---------- Records provided

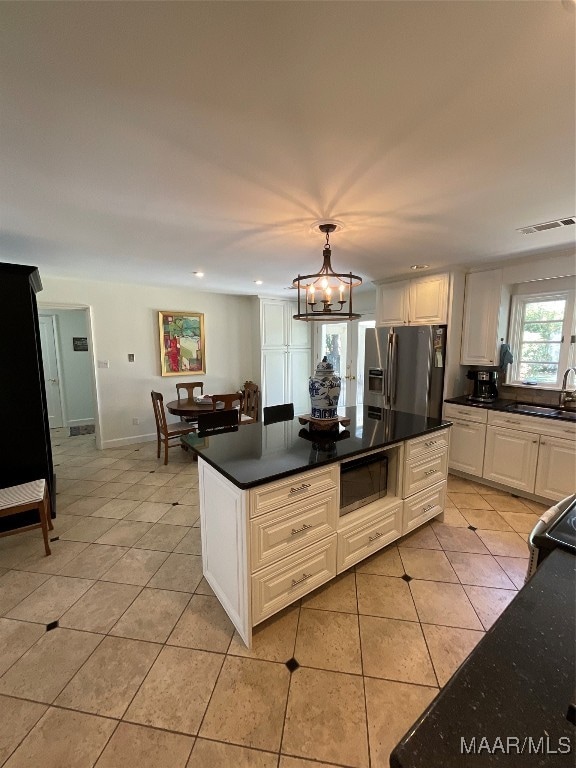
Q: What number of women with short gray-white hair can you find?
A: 0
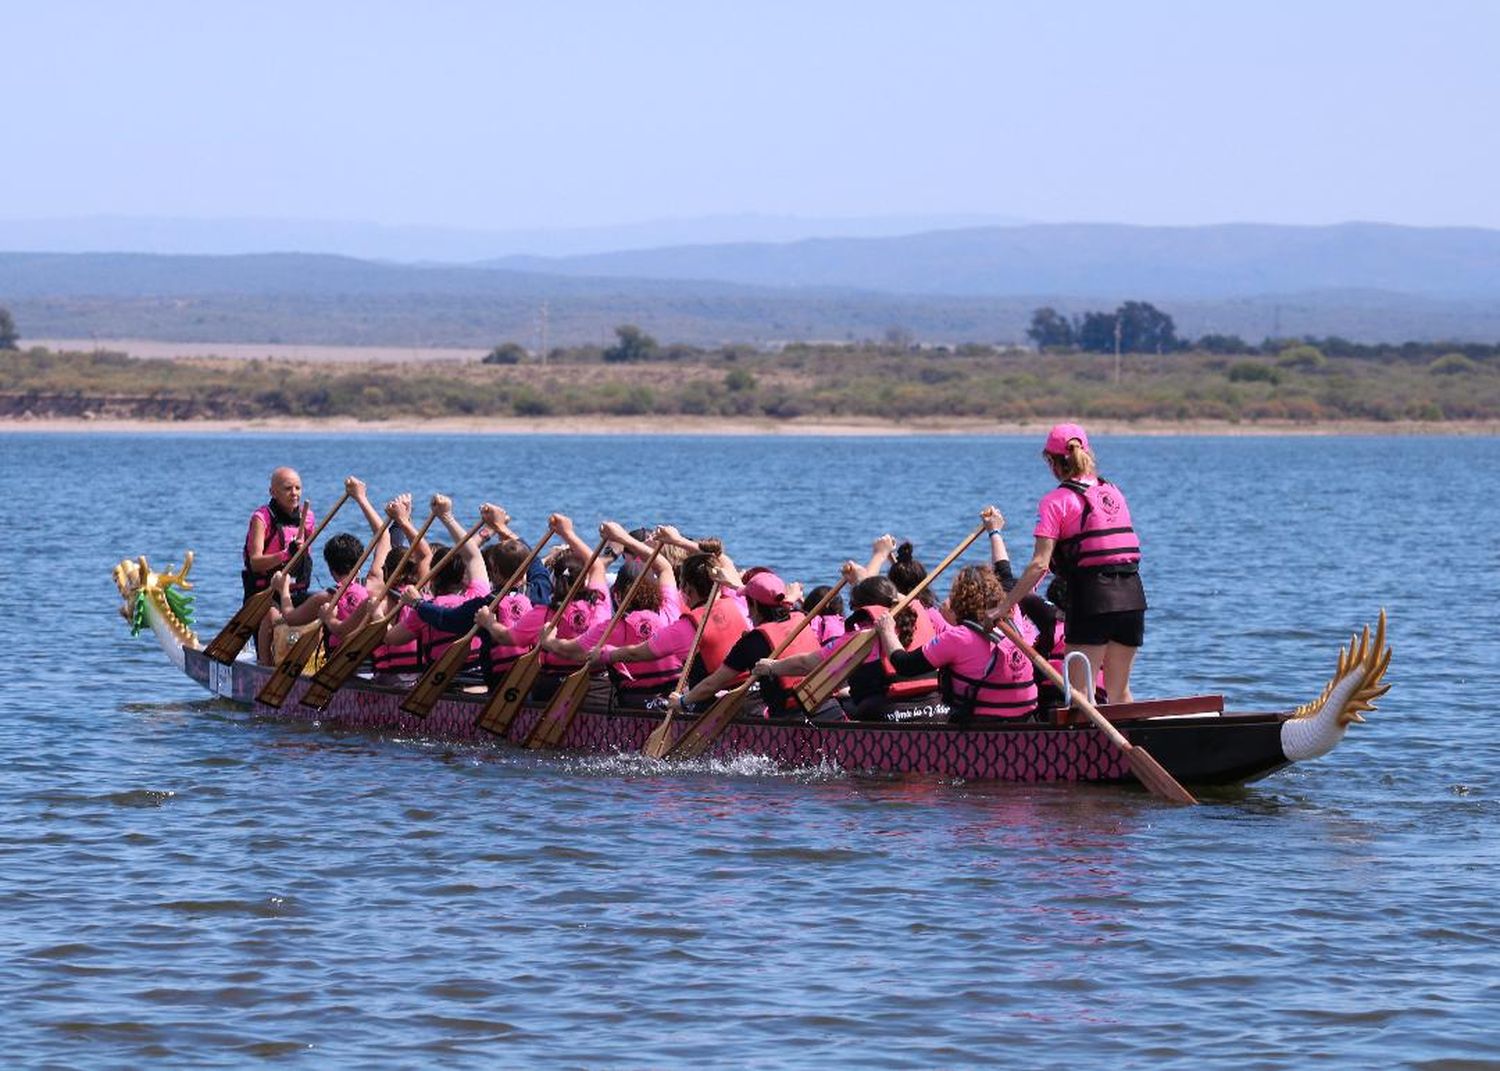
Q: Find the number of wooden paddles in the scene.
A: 11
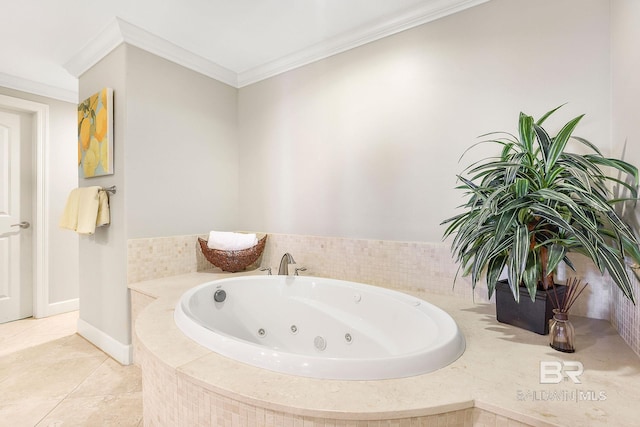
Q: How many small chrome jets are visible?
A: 3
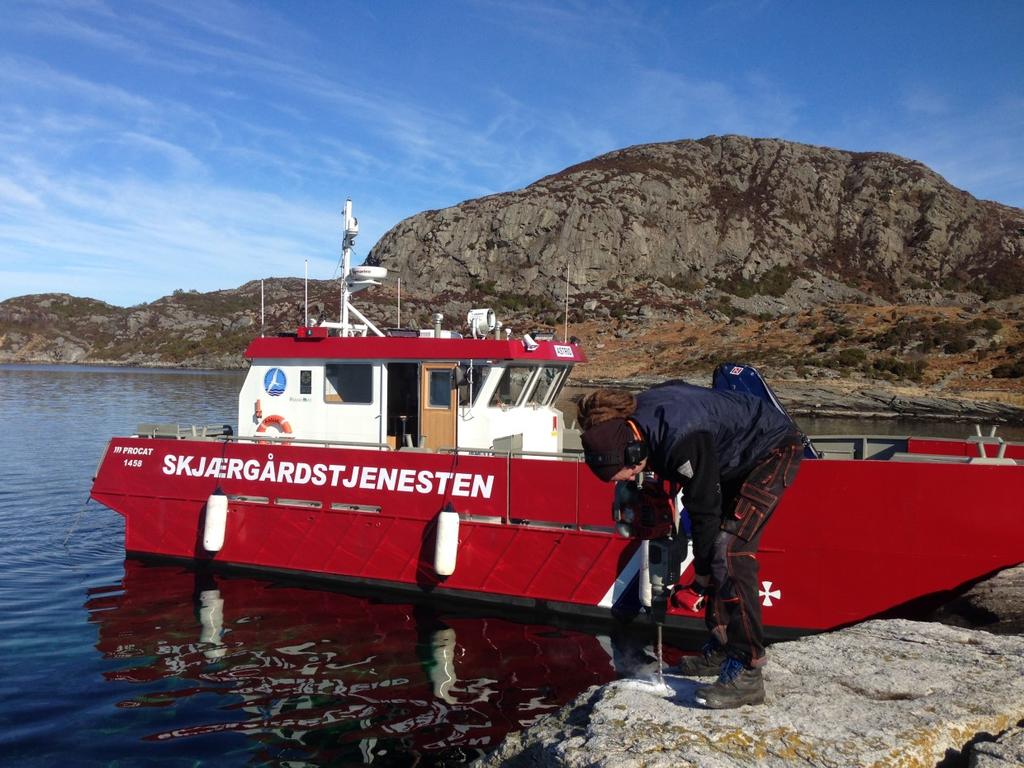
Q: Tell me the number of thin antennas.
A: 4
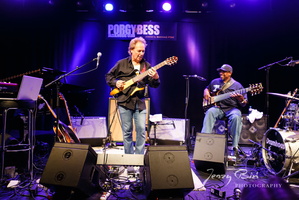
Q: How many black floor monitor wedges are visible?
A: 3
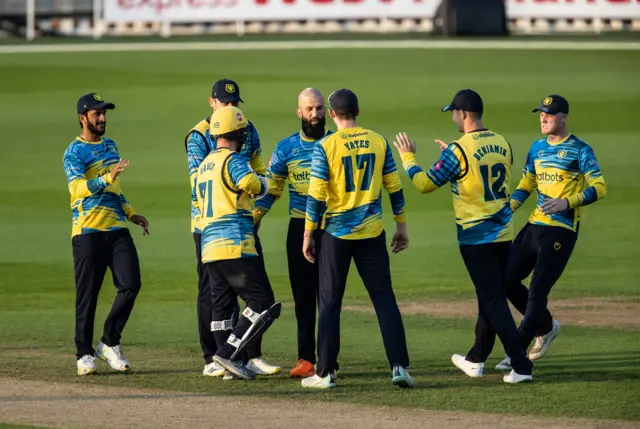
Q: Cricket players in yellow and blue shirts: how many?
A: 7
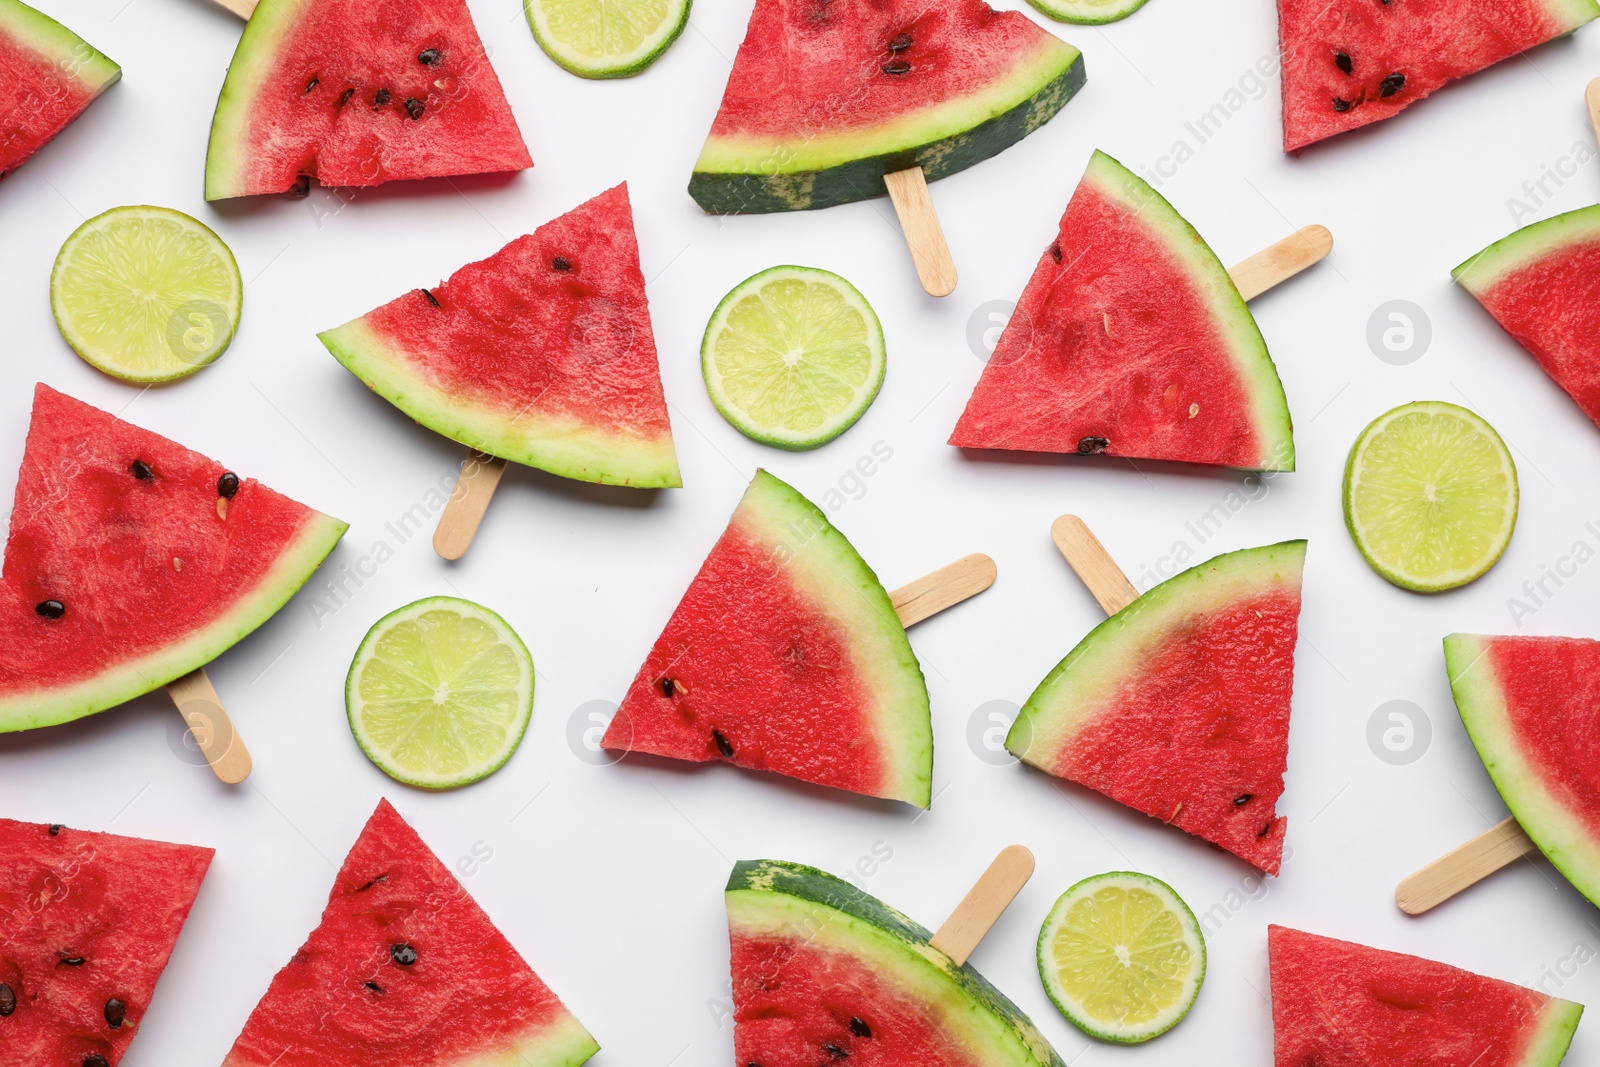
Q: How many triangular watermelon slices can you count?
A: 15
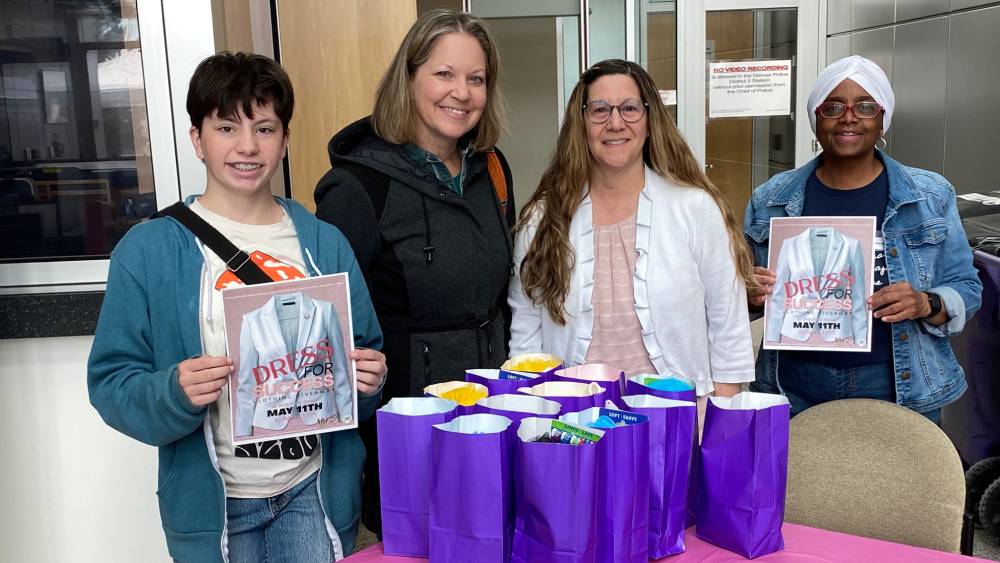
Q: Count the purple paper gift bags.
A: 13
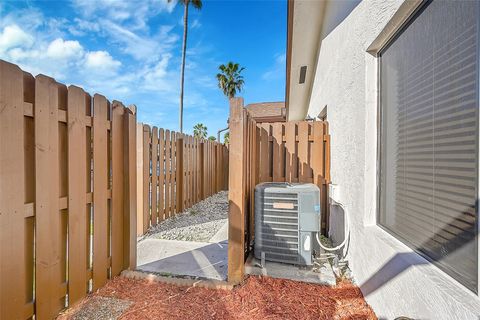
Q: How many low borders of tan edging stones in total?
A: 1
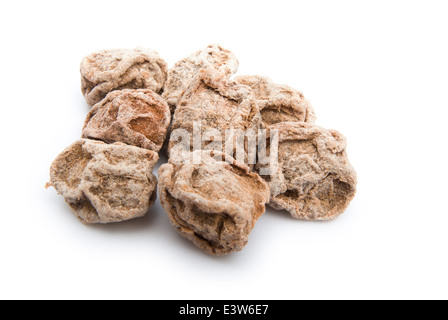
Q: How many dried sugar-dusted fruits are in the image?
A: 8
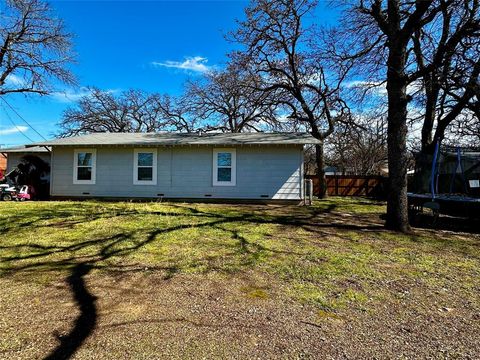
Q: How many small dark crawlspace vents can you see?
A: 4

--------------------

[Exercise] Leaving pictures aside, give again word for word each line from the one with "Q: How many small chrome jets are visible?" to the final line of the entries.

[Finished exercise]
Q: How many small chrome jets are visible?
A: 3
Q: Tell me the number of thin antennas.
A: 4
Q: How many black floor monitor wedges are visible?
A: 3
Q: Cricket players in yellow and blue shirts: how many?
A: 7
Q: How many triangular watermelon slices can you count?
A: 15
Q: Count the purple paper gift bags.
A: 13
Q: How many low borders of tan edging stones in total?
A: 1
Q: How many dried sugar-dusted fruits are in the image?
A: 8
Q: How many small dark crawlspace vents can you see?
A: 4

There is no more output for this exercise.